Боль была чудовищна. Не знаю, сколько раз я оказался интимнейшим образом раздавлен и уничтожен. Я плакал, истекал кровью, пускал слюну и умолял, но ничто было не в силах умерить их ненасытность, безжалостную и безразличную, как ярившийся снаружи шторм, достигший уже размаха приснившегося в дурном сне урагана. Они растянули меня ничком на стеганом оранжевом покрывале из искусственного шелка и, постоянно сменяясь, крепко придавливали к нему мои руки и ноги. Я сбился со счета, сколько раз они в меня внедрялись, но думаю, что каждый из них осодомил меня по меньшей мере дважды. Они оказались неиссякаемыми фонтанами желания, и вскоре я перестал сознавать свое тело, осталось только ощущение целого арсенала мечей, последовательно пронзающих самое интимное и не предназначенное для упоминания из отверстий. Но я был настолько далеко от самого себя, что они могли с тем же успехом разрубить меня на куски и мною жонглировать, как, насколько я понимаю, они и поступили. Они преподали мне самый исчерпывающий и доходчивый урок анатомии, какой только претерпевал когда-либо человек, и в нем я изучил всевозможные модуляции мужских органов, включая те, о которых всегда считал, что они невозможны.

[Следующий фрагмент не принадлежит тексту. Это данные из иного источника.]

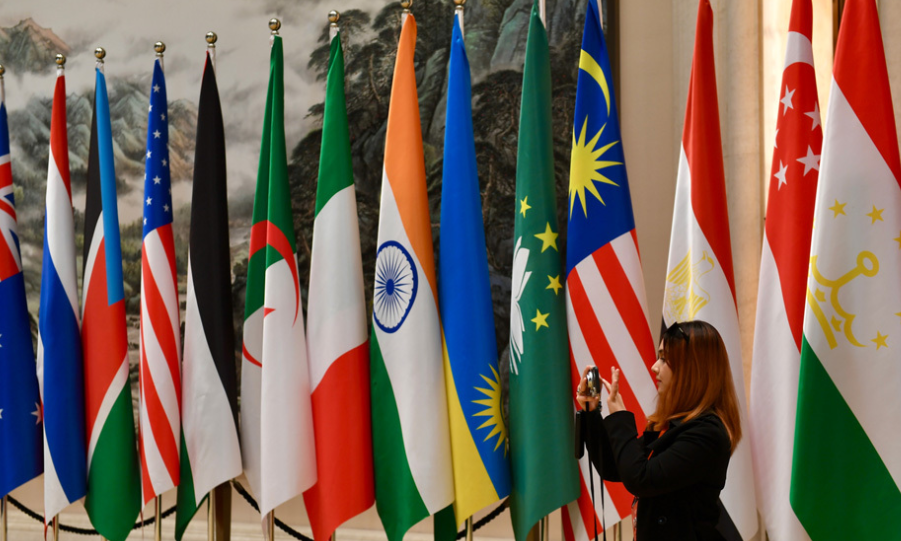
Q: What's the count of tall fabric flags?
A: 14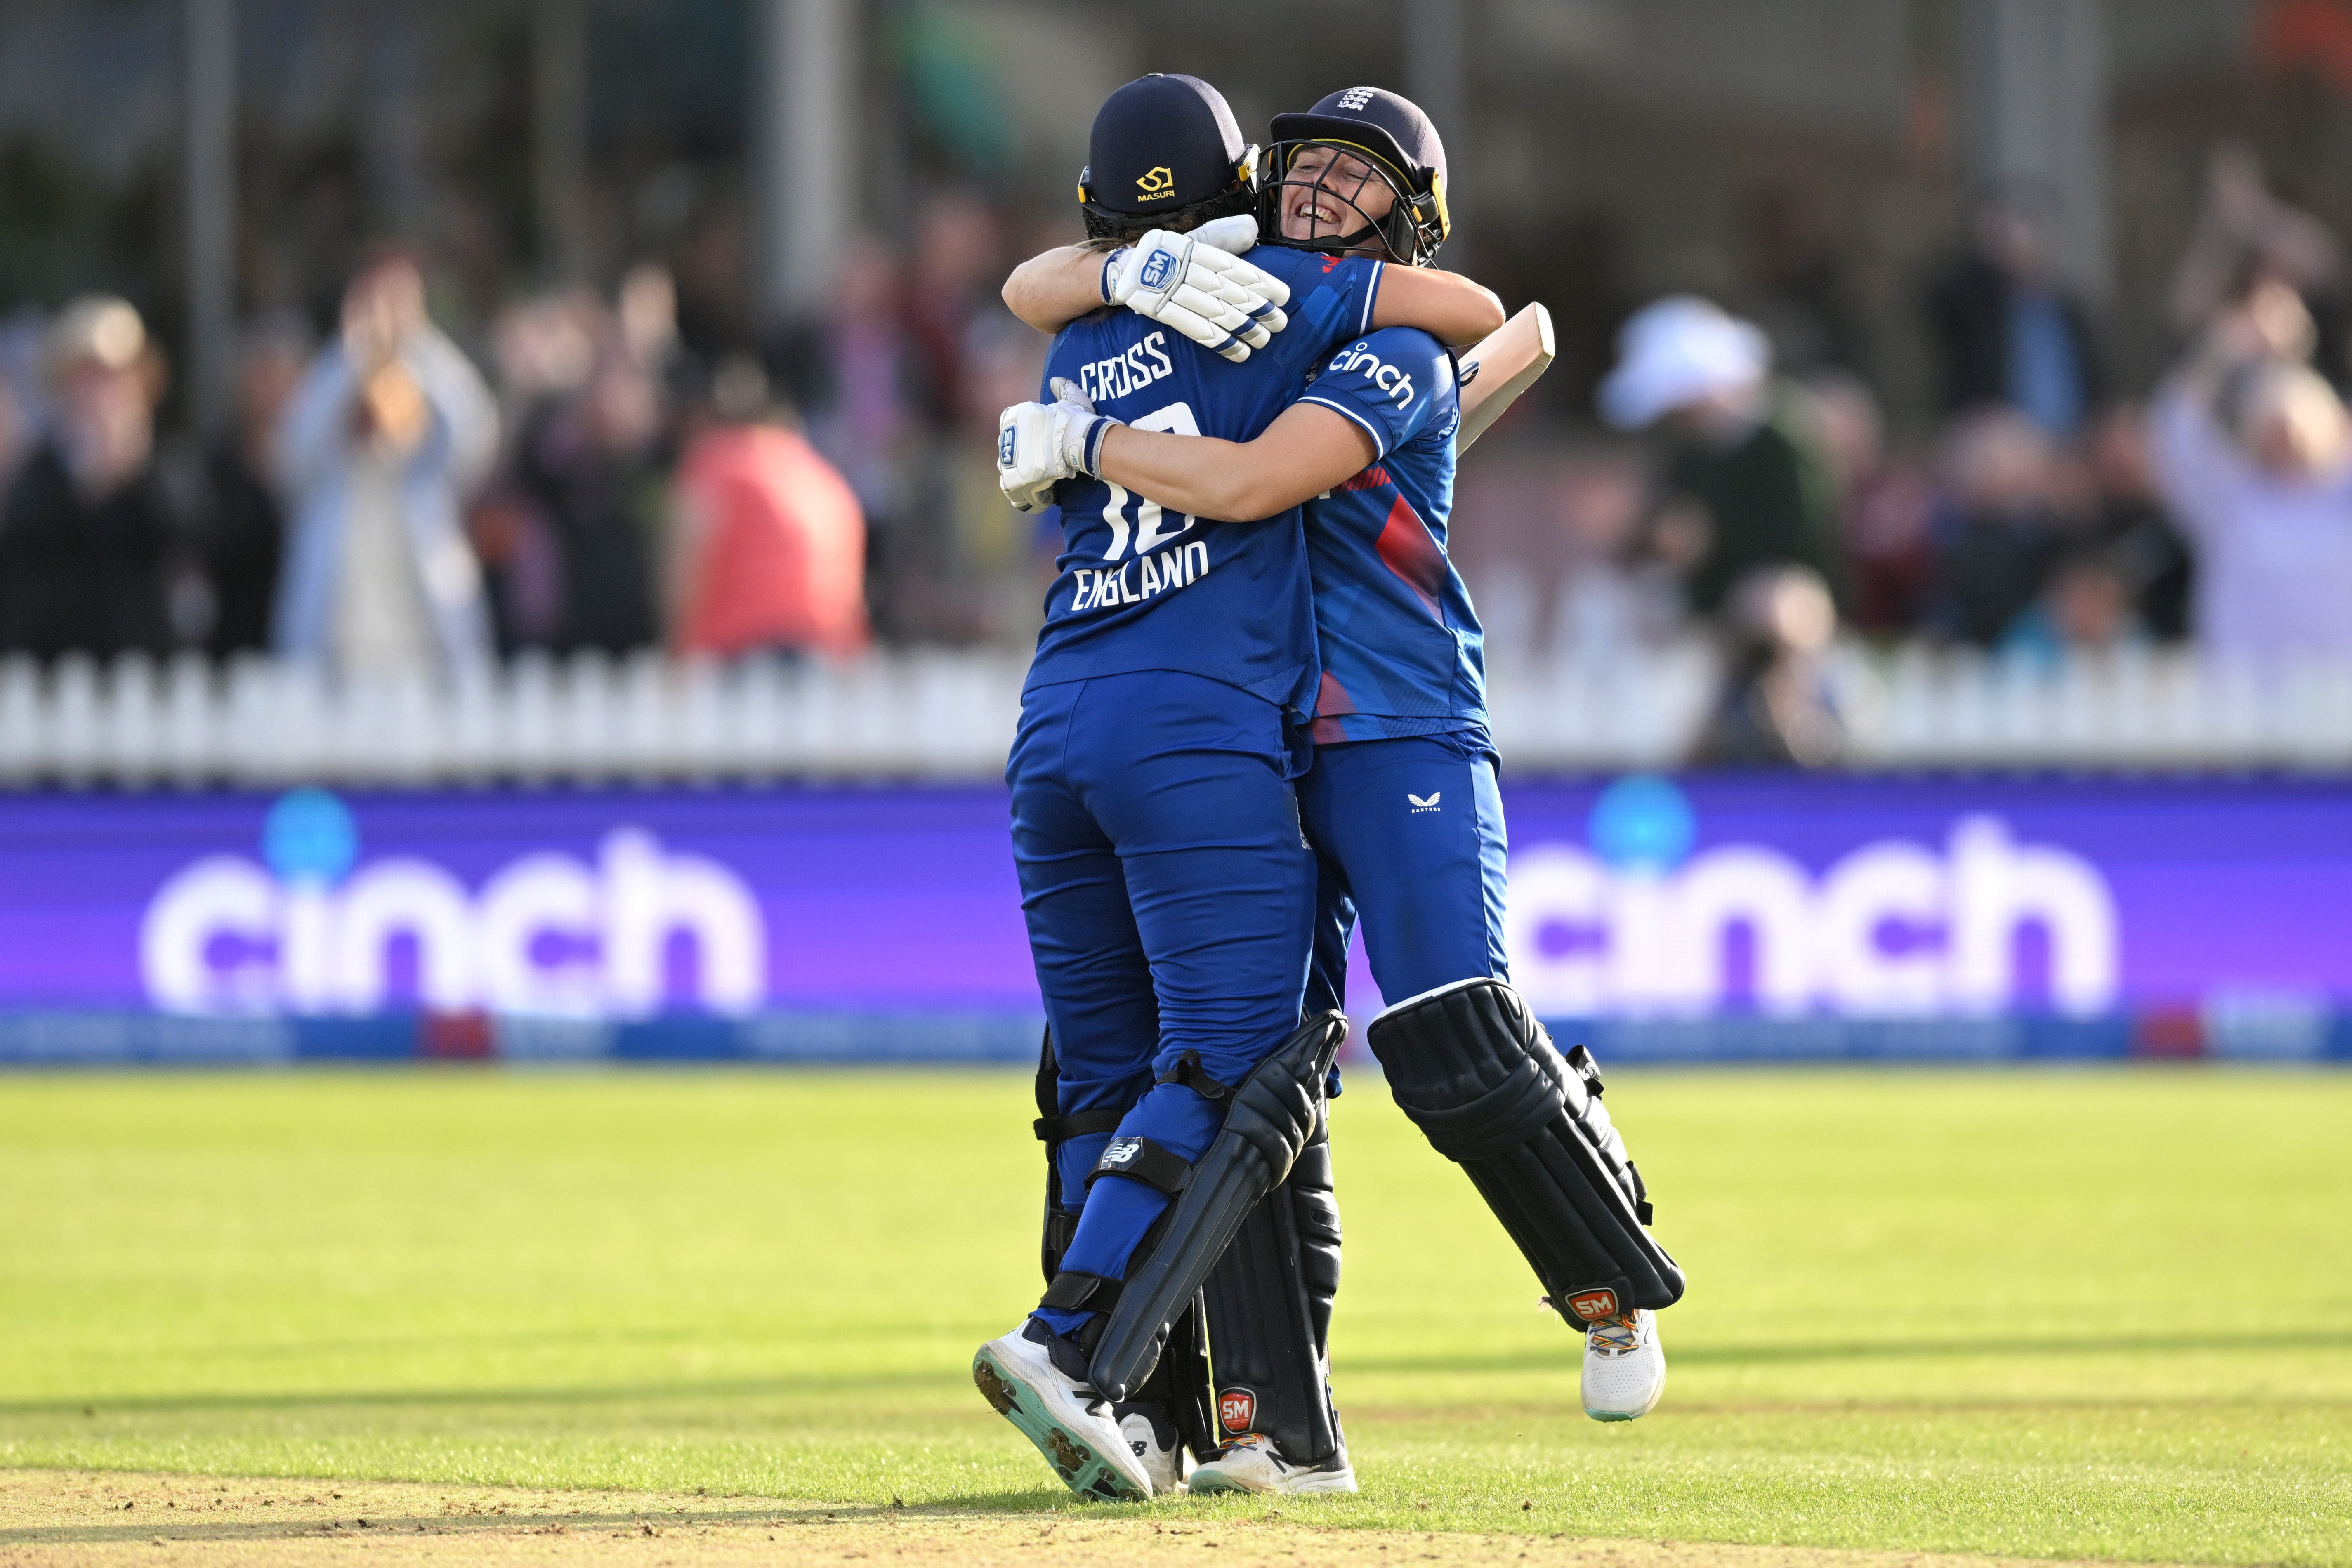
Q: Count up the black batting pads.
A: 4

А потом, будто подчиняясь неслышному свистку, они остановились. Ветер и дождь по-прежнему обрушивались снаружи на фургон, но акробаты кончили на этом свою демонстрацию, хотя и не выказывали никаких признаков пресыщения или утомления, только признаки завершения. Складывалось впечатление, что они только что закончили гимнастические упражнения; они снова вытерлись полотенцами, разыскали сброшенные трусы, с самой оскорбительной беззаботностью вновь натянули их на поршни своих чресел. Распухшая от слез развалина, я лежал на покрывале и, думаю, звал свою мать, хотя на самом деле это наверняка была Альбертина. Потом пришел Мухаммед, подлил мне кофе и, кажется, немного арака, заключил меня в теплые и утешающие объятия, нашептывая на своем чудовищном французском, что я прошел инициацию и теперь посвящен, во что — я не имел ни малейшего представления. Напиток обжег мне горло и медленно вернул в чувство.

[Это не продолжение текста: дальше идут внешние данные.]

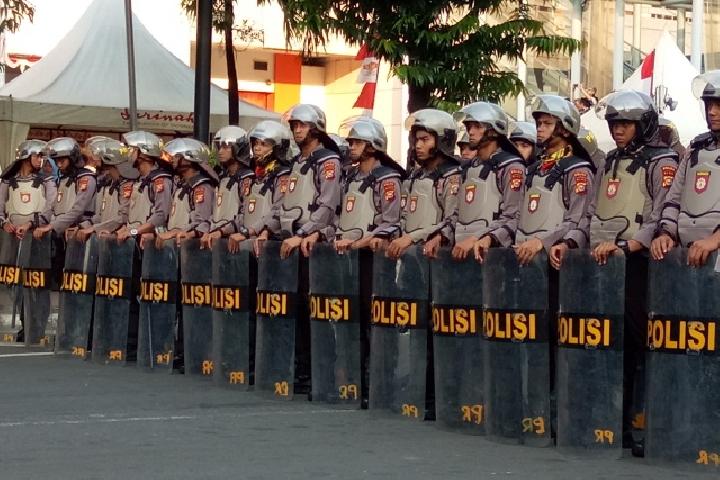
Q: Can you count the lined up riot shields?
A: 14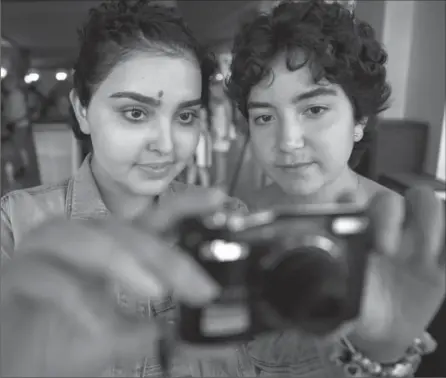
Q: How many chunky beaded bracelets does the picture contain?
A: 1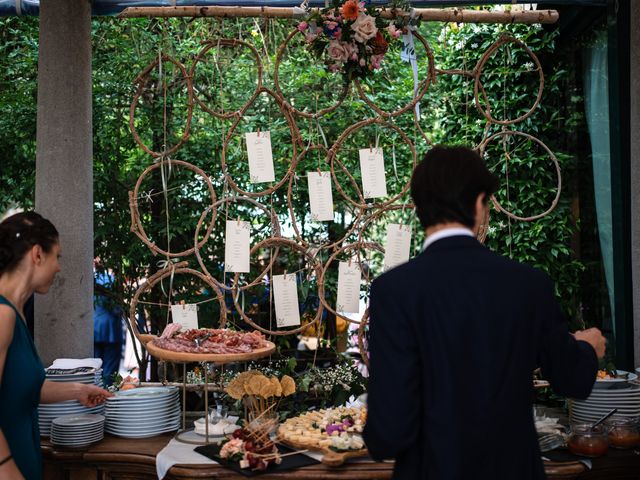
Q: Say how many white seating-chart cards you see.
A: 8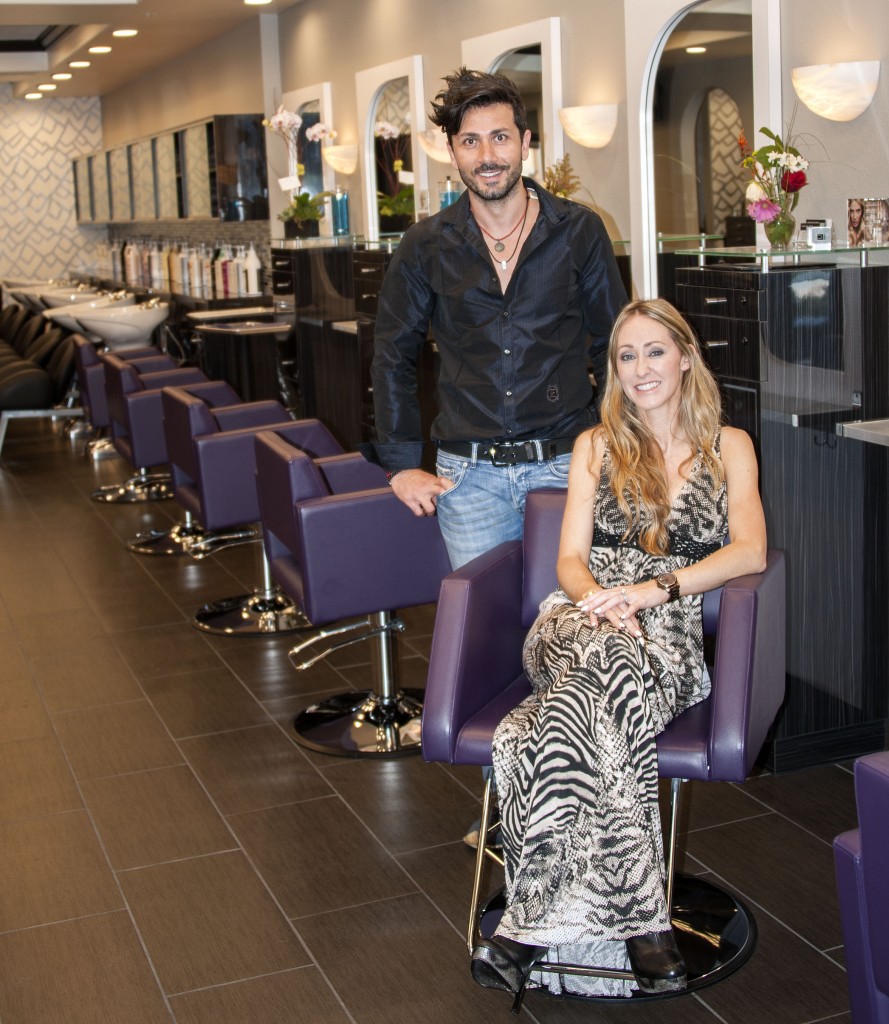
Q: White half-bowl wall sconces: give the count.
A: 4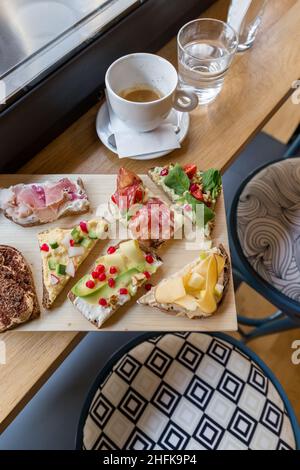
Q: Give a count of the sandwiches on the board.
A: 7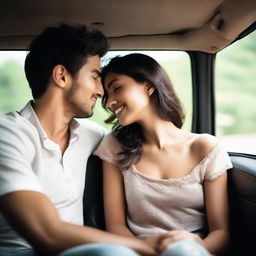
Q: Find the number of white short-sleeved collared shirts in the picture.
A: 1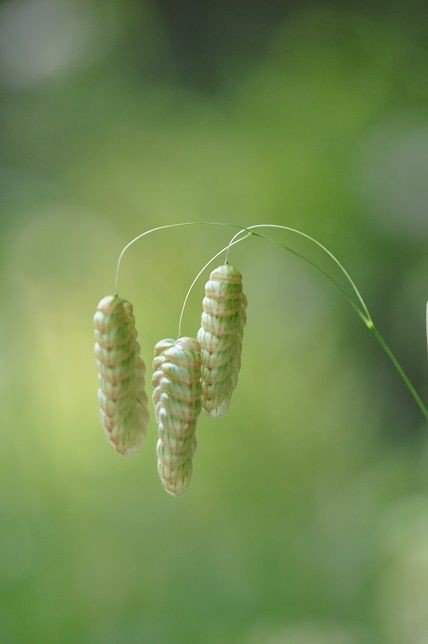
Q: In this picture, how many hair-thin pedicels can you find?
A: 3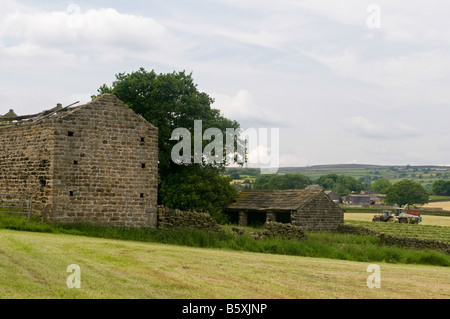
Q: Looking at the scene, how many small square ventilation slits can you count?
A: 6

Мухаммед одел меня и, шепотом посоветовавшись со своими коллегами, принялся копаться в выдвижном ящике, которым был снабжен внизу один из диванов. Множество блистающих поверхностей и отражений людей замерло. Сами люди лежали на боку, опершись на один локоть, с по-детски просветленными лицами, словно каким-то неведомым образом они освежили свою невинность. Я чувствовал нервное возбуждение. Мне хотелось уйти, но я старался не шевелиться, пока они мне не прикажут, из опасения спровоцировать новое нападение. Мухаммед повернулся ко мне, застенчиво пряча что-то у себя за спиной. Его набедренная повязка трепетала, как кишащая живой рыбой сеть.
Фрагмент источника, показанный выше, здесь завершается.